Python (qnsp v0.2.0+)

  • QnspClient is not thread-safe by default. The internal activation cache and httpx.Client connection pool are shared by all sub-clients (vault, kms, audit); concurrent calls from multiple threads are safe at the HTTP layer (httpx.Client is thread-safe), but cache invalidation is not synchronised.
  • Recommended pattern: one QnspClient per process, served via a global or via contextvars for per-request scoping.
  • For multi-process workloads (gunicorn, uvicorn workers), construct one client per worker after the fork.
from qnsp import QnspClient

qnsp = QnspClient(api_key=os.environ["QNSP_API_KEY"])  # process-wide singleton

async def handle():
    await asyncio.to_thread(qnsp.vault.create_secret, name="s", payload_b64="...")

A native-async variant (AsyncQnspClient over httpx.AsyncClient) is on the v0.3.0 roadmap.

Go (github.com/cuilabs/qnsp-public/sdks/go/qnsp v0.1.0+)
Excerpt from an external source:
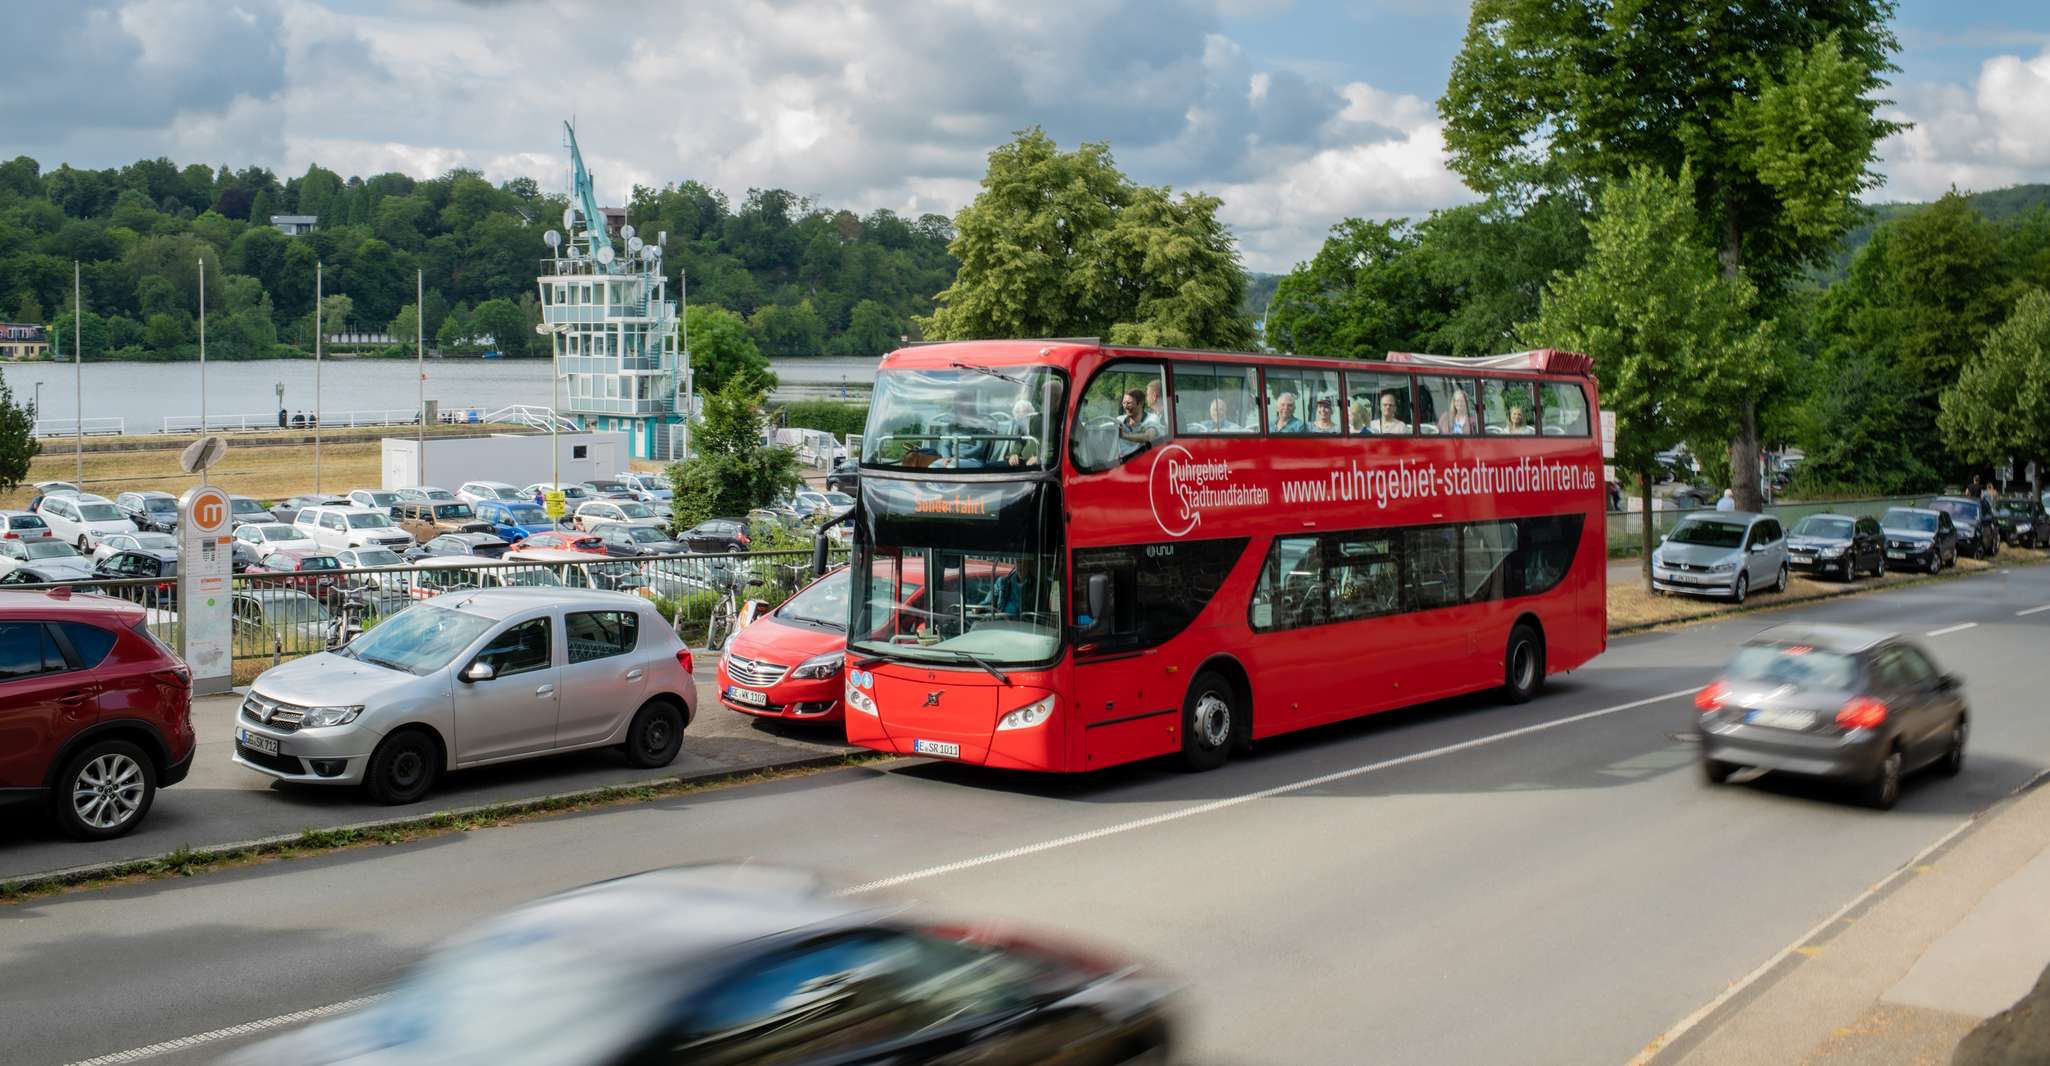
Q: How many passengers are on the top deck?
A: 11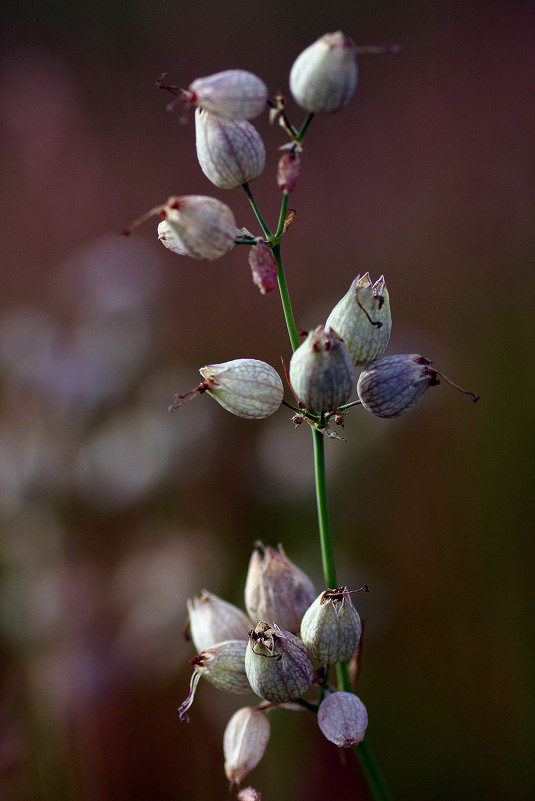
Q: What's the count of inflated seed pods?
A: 15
  • qnsp.Client is safe for concurrent use by multiple goroutines. The internal *Activator uses a sync.Mutex around the activation cache; *http.Client is goroutine-safe by Go's standard library guarantees.
  • Recommended pattern: one qnsp.Client per program, passed to handlers / workers.
c, _ := qnsp.NewClient(qnsp.ClientOptions{APIKey: os.Getenv("QNSP_API_KEY")})
defer c.Close()

go func() { c.Vault().CreateSecret(ctx, vault.CreateSecretRequest{...}, "") }()
go func() { c.KMS().Sign(ctx, "key-id", []byte("hello"), "") }()

Rust (qnsp v0.1.0+)

  • qnsp::Client is Clone + Send + Sync. Internal state lives behind Arc<Activation>; the activation cache uses std::sync::Mutex. reqwest::Client is itself a cheap Clone over an Arc<Inner>.
  • Recommended pattern: build one qnsp::Client at startup, clone() it freely (cheap), and pass clones into spawned tasks.
let c = qnsp::Client::new(opts)?;
let c2 = c.clone();
tokio::spawn(async move { c2.vault().create_secret(req, None).await });

JVM / Android (io.cuilabs:qnsp v0.1.0+)

  • QnspClient is thread-safe and built to be shared. It owns one OkHttp OkHttpClient (an internally pooled, thread-safe HTTP client) and one activation cache guarded by a synchronized block.
  • Recommended pattern: construct one QnspClient at startup (e.g. a Spring singleton @Bean) and inject it everywhere. OkHttpClient is explicitly designed to be shared across threads.
val qnsp = QnspClient(System.getenv("QNSP_API_KEY"))
// share the single instance across threads / coroutines:
executor.submit { qnsp.vault.createSecret(req) }

Connection pooling

All SDKs reuse a single underlying HTTP connection pool per client instance:

  • TypeScript: native fetch (Undici under Node) reuses keep-alive connections.
  • Python: httpx.Client keeps a connection pool per host.
  • Go: *http.Client reuses connections via the default Transport.
  • Rust: reqwest::Client keeps a connection pool per host (Hyper underneath).
  • JVM/Android: OkHttpClient keeps a shared, thread-safe connection pool per client instance.

Construct one client and reuse it; do not build a fresh client per request.

Token refresh synchronisation

Each SDK runs the activation handshake on first use and caches the result with a near-expiry buffer (60 seconds before the server-issued expiresAt). On a 401, the cache is invalidated and the originating request retried once.

In all SDKs the refresh is not strictly serialised across concurrent callers — concurrent goroutines / threads / async tasks may both observe a refresh in flight. This is intentional: the activation endpoint is idempotent, the response is identical, and serialising would block on lock contention. If you observe duplicate handshakes in your load tests, that is the expected behaviour.

Cleanup

  • TypeScript: SDK clients do not require explicit cleanup.
  • Python: QnspClient is a context manager; use with QnspClient(...) as q: or call .close() to release the httpx.Client connection pool.
  • Go: call Client.Close() (currently a no-op but reserved).
  • Rust: Drop releases the Arc-shared state automatically.
  • JVM/Android: no explicit cleanup required; the underlying OkHttp connection pool idles out automatically.